In summary, both PCA and PLS-DA scores plots demonstrate that the metabolic profiles of CHG5 and U87 groups are clearly distinguished from that of the control group. Based on relative integrals calculated from the 1D NMR spectra of aqueous gastrocnemius extracts, we quantified relative levels of the metabolites (Additional file 1: Table S2). The clustered heatmap plot shows the relative levels of 26 significantly changed differential metabolites in the three groups of mice (P < 0.05; Fig. 5b). These changed metabolites were mostly concentrated in carbohydrates, lipids, and amino acids (Additional file 1: Table S2). In cachectic muscles, glucose, glycerol, 3-hydroxybutyrate, and glycine were remarkably downregulated. By contrast, glutamate, arginine, leucine, and isoleucine were upregulated with the elevating malignant grade of glioma. The levels of some metabolites in U87 mice were higher than those in HEB mice, which included taurine, myoinositol, phenylalanine, valine, tyrosine, inosine, histidine, NAD+, malate, choline, phosphocholine, and glycerophosphocholine. However, the level of lactate showed a marked decrease in U87 mice and did not display statistically significant difference between HEB and CHG5 mice.

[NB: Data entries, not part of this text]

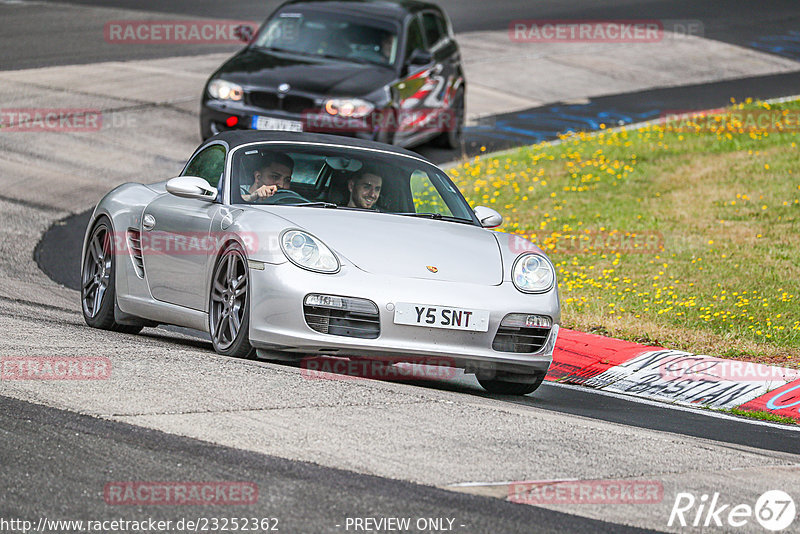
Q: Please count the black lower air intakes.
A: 2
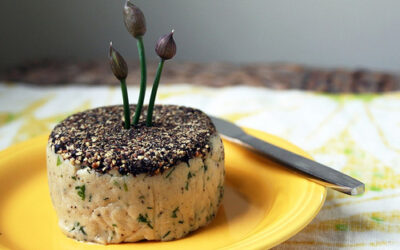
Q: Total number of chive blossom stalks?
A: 3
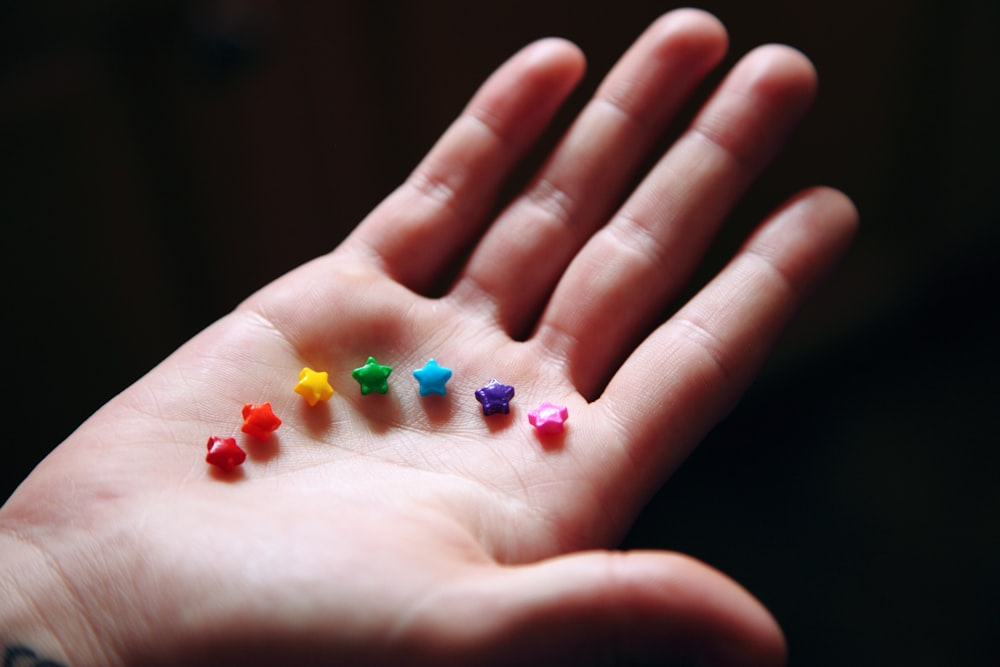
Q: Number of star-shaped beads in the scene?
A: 7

Interestingly, U87 mice exhibited enhanced levels of threonine, niacinamide, and glutamine in the gastrocnemius relative to HEB mice, while CHG5 mice displayed declined levels of these metabolites. Compared with controls, CHG5 mice showed the most marked differences for leucine and isoleucine with 1.39 and 1.35 times increases, and also for glucose and 3-hydroxybutyrate with 1.47 and 1.44 times decreases, respectively (Fig. 6). Furthermore, the comparison of U87 mice with controls showed increases of 2.21, 2.17, and 2.03 folds in isoleucine, valine, and leucine and decreases of 3.72-, 2.71-, and 2.11-folds in 3-hydroxybutyrate, glucose, and lactate, respectively (Fig. 6).
Fig. 6
Fig. 6

Relative metabolite levels measured from 1D 1H NMR spectra of aqueous extracts derived from gastrocnemius muscles of three groups of mice. Values significantly different from the control group were evaluated using one-way ANOVA (n = 6–7). Data are presented as means ± SD (*P < 0.05; **P < 0.01; ***P < 0.001 vs. the control group)

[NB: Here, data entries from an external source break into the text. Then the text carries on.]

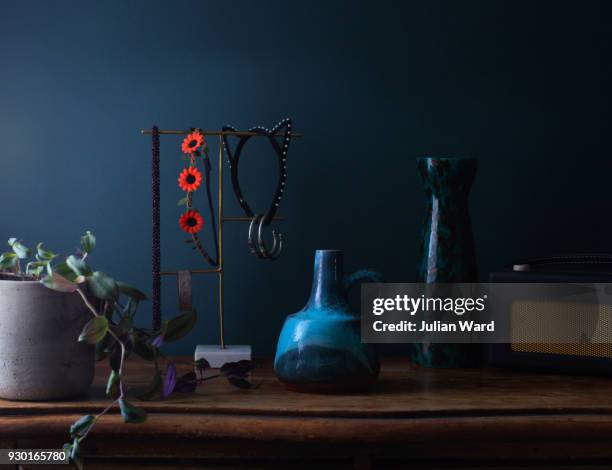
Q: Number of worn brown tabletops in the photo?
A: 1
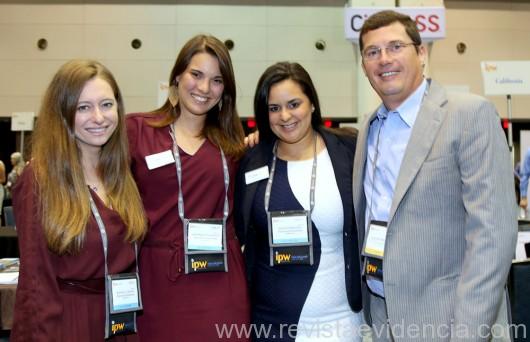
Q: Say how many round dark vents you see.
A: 5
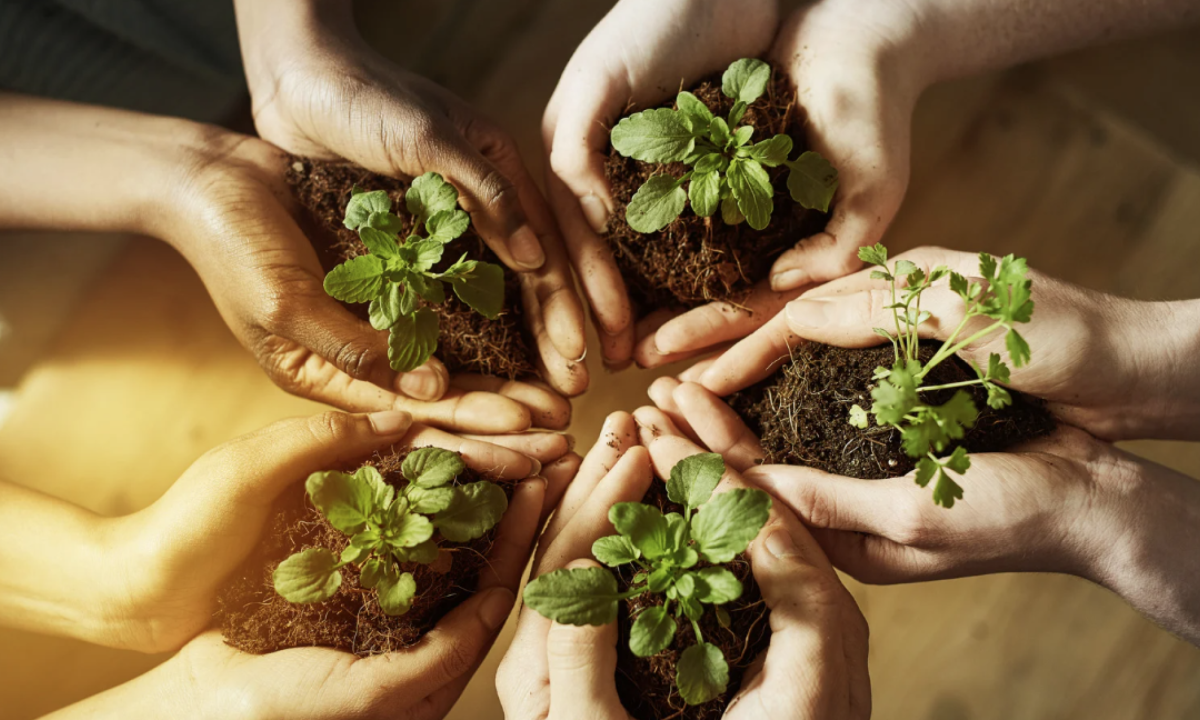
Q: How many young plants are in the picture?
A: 5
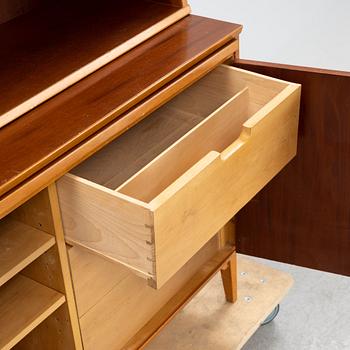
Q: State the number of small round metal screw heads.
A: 3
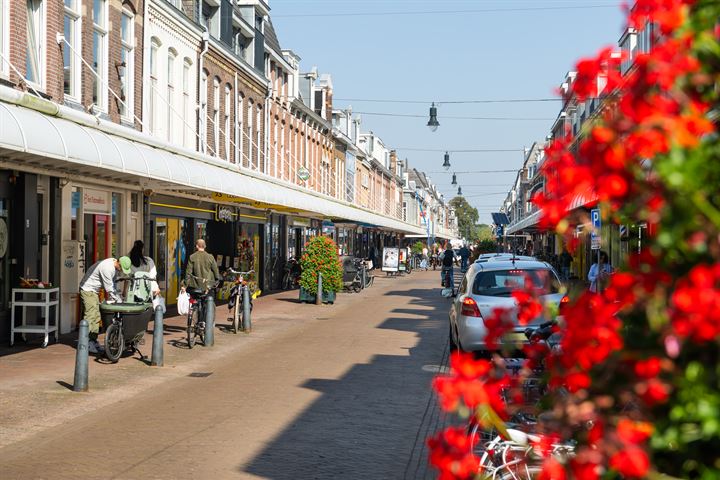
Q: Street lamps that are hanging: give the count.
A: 4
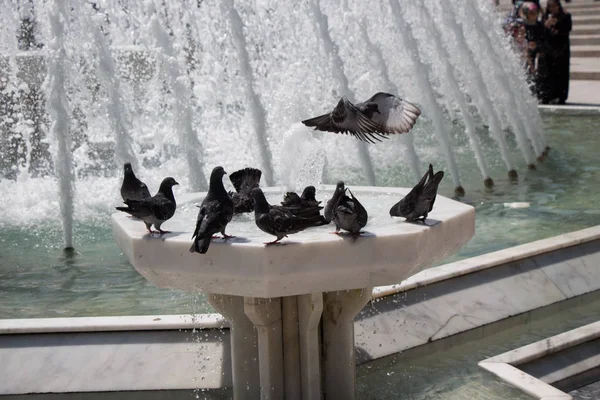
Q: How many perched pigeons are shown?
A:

Based on the differential metabolites identified from the aqueous gastrocnemius extracts, we performed MESA to identify significantly altered metabolic pathways for glioma-bearing mice compared with controls (P < 0.05). We found that protein biosynthesis was the most significantly disturbed metabolism in glioma-bearing mice relative to HEB mice (Fig. 5c, d). Regarding CHG5 mice, six distinctly altered metabolic pathways were identified (Fig. 5c). More significantly, four of these metabolic pathways included glutathione metabolism, glutamate metabolism, urea cycle, and glycine, serine, and threonine metabolism. Regarding U87 mice, eight markedly altered metabolic pathways were identified (Fig. 5d). Notably, six of these metabolic pathways covered gluconeogenesis, galactose metabolism, glucose-alanine cycle, histidine metabolism, phenylalanine and tyrosine metabolism, nicotinate, and nicotinamide metabolism. Taken together, these results revealed that glioma cachexia induced complex metabolic derangements in the gastrocnemius, and the metabolic profiles were closely associated with glioma grades.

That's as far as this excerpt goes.